*** Opening of Data listing ***

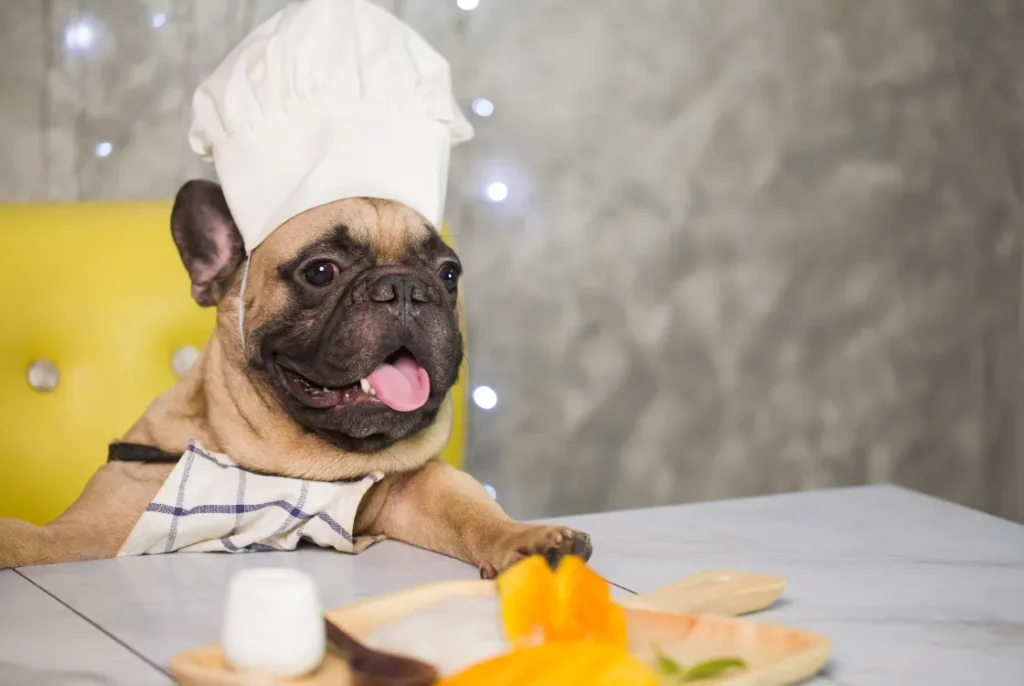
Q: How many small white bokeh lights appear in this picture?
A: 8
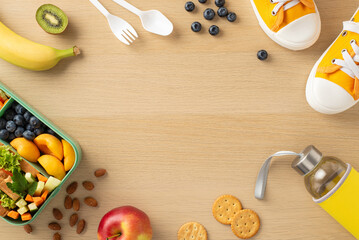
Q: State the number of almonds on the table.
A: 12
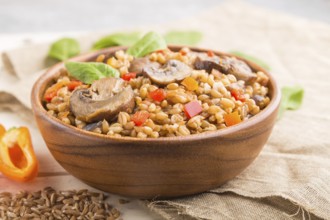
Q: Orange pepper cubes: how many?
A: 2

*** Close of Data listing ***

Write out the whole listing above exactly; do not include the pictures.

## Reply to the exercise
Q: How many small white bokeh lights appear in this picture?
A: 8
Q: State the number of almonds on the table.
A: 12
Q: Orange pepper cubes: how many?
A: 2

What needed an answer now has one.